DRAP had approved a new price of another drug Retalin (Methylphenidate) 10m (pack of 30 tablets) at Rs567.

This imported drug (made in Spain) has been made available in the local market at price Rs5,950, many times higher than the proposed price.

Similarly, the new price of another drug, Tegral (Carbamazipine) 200mg, was approved at Rs578 by DRAP. However, this drug is being sold at price Rs3,000 in the market, compelling the patients to buy it at the same price mentioned on the pack.

Insulin is another drug that’s short in the market and its price has increased from Rs1,200 to Rs1,500 during a short period of the last three months.

Giving a comparison of the neighboring countries, the report further highlights that the National Pharmaceutical Pricing Authority (NPPA) in India has limited the price control to a scheduled list of 302 essential drugs while in Bangladesh, price controls extend to a list of 117 essential drugs.

“Whereas, in Pakistan, all the drugs are subject to price fixation by the federal government,” reads the report.

PPMA chairman Mian Khalid Misbahur Rehman told Dawn the ECC met in November to review the hardship cases under orders of the Islamabad High Court. He said a committee of health ministry officials was formed to review the veracity of these hardship cases, most of which are pending for over two years.

In its report to the Economic Coordination Committee, the health ministry stated that it had carried out a “detailed analysis” of all cases, and found them to be “in line with the government’s [pricing] policy”.

The committee further reported that a meeting of the provincial health ministers was convened by Dr Nadeem Jan on Nov 16, 2023.

“All provincial health ministers were of the view that most of the common-use medicines were not available in the market,” quoting the minutes of the meeting, he said.

All the health ministers agreed to the proposed increase in prices of 262 drugs as calculated under the hardship category.

The PPMA chairman said the committee also carried out a market survey in five major cities and found that many drugs were not freely available in the market and some drugs were being sold in black market at prices much higher than approved ones.

“Yet, the caretaker health minister opposed his own ministry’s findings and went against the recommendations of all provinces, again opposing any approval of hardship prices,” Mr Rehman lamented.
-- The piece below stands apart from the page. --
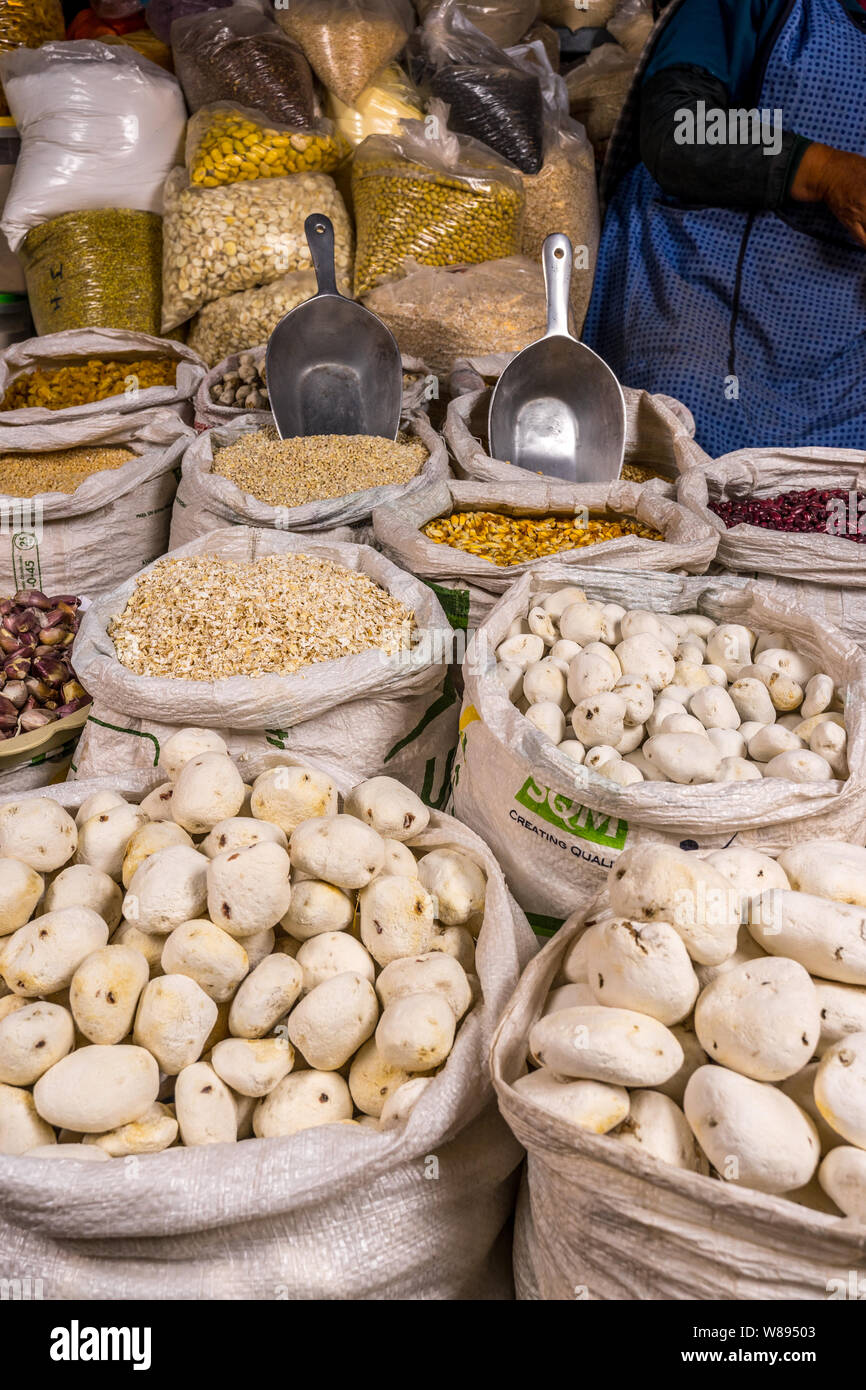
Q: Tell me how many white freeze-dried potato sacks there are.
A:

As a result, the drugs’ shortage crisis hit the country hard, inevitably leading to worsening health statistics and leaving the patients exposed to smuggled, spurious and potentially counterfeit drugs and price gouging in the black market, the PPMA chairman said.

Federal caretaker health minister Nadeem Jan attributed the inordinate delay to the procedural matters because of involvement of many stakeholders concerned, including the ministry of health’s cabinet.

“We wanted to incentivise the hardship cases, keeping in view the stakes of both public as well as pharmaceutical firms,” he said.

To a question, he replied that it was the responsibility of DRAP to conduct raids and stop the sale of imported medicines in the country’s black market.

The drug inspectors should take action against spurious and substandard drugs, he said and added that he would try his best to take a final decision on the 262 hardship cases pending approval with the cabinet during caretaker setup.

DRAP CEO Asim Rauf refused to comment on the issue when this reporter called him and sent WhatsApp messages to ask for his version.